Findlay Police train to help vets with PTSD - Toledo News Now, News, Weather, Sports, Toledo, OH

Findlay Police train to help vets with PTSD

FINDLAY, OH (Toledo News Now) -

There are more than 5,000 veterans in Hancock County, but there's no data tracking how many vets have post-traumatic stress disorder (PTSD). Findlay Police are now learning the signs of PTSD to get vets the assistance they need.

Members of the Hancock County Sheriff's Office and local police departments say they're trying to break the cycle of drug abuse and violence among some veterans with PTSD.

"We're seeing an increase in our involvement with these folks, and the point where we reach them, it's usually when they're in crisis," said Findlay Police Captain Sean Young.

Captain Young and his fellow officers will undergo special training on how to better assist vets with PTSD and traumatic brain injuries. Young said he wants to help the vets when they need it most.

"Get those folks helped accordingly, rather than putting them in the criminal justice system, which only treats the symptom rather than the problem," he said.

Romeo Garza served in Vietnam. He was diagnosed with PTSD in 2000, and now works with AMVETS, helping veterans cope with life after war.

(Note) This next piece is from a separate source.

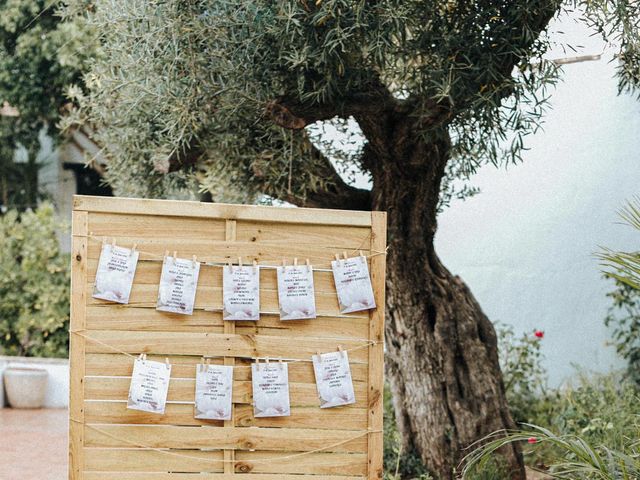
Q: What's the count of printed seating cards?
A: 9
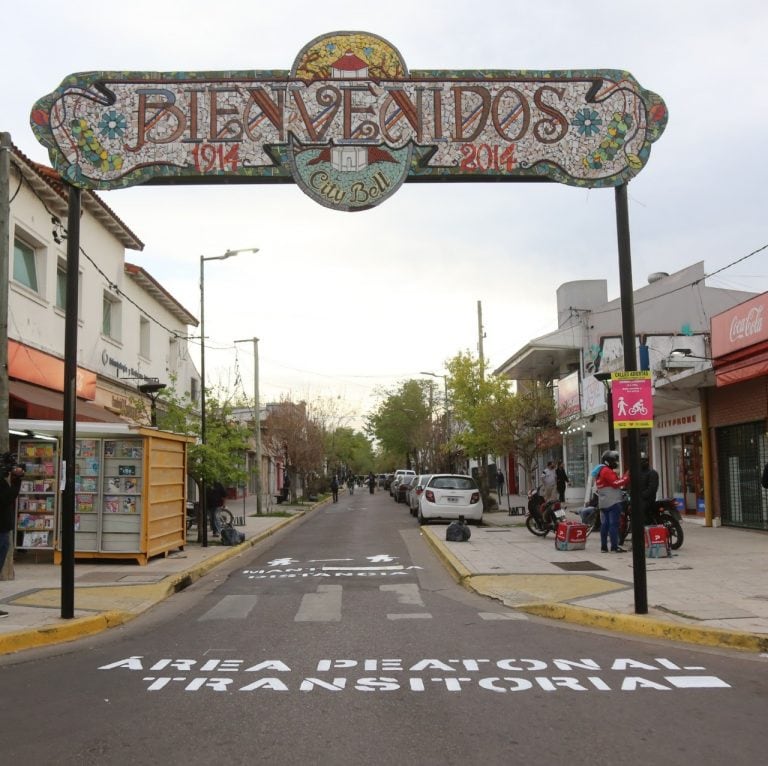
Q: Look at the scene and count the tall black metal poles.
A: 2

"There's a lot of flags that go on that families may not recognize, and maybe they do, and sometimes a veteran just can't get out of it," Garza said.

According to Garza, it's hard for some vets to shake what they've seen. He says he's happy police are getting involved in treatment.

"Police need to ask the right questions when these guys get in trouble," he said.

Findlay Police are not saying that vets are prone to criminal behavior, but they have noticed a pattern of destructive actions.

Captain Young is hoping that his officers learn how to point vets in the right direction when they have lost their way.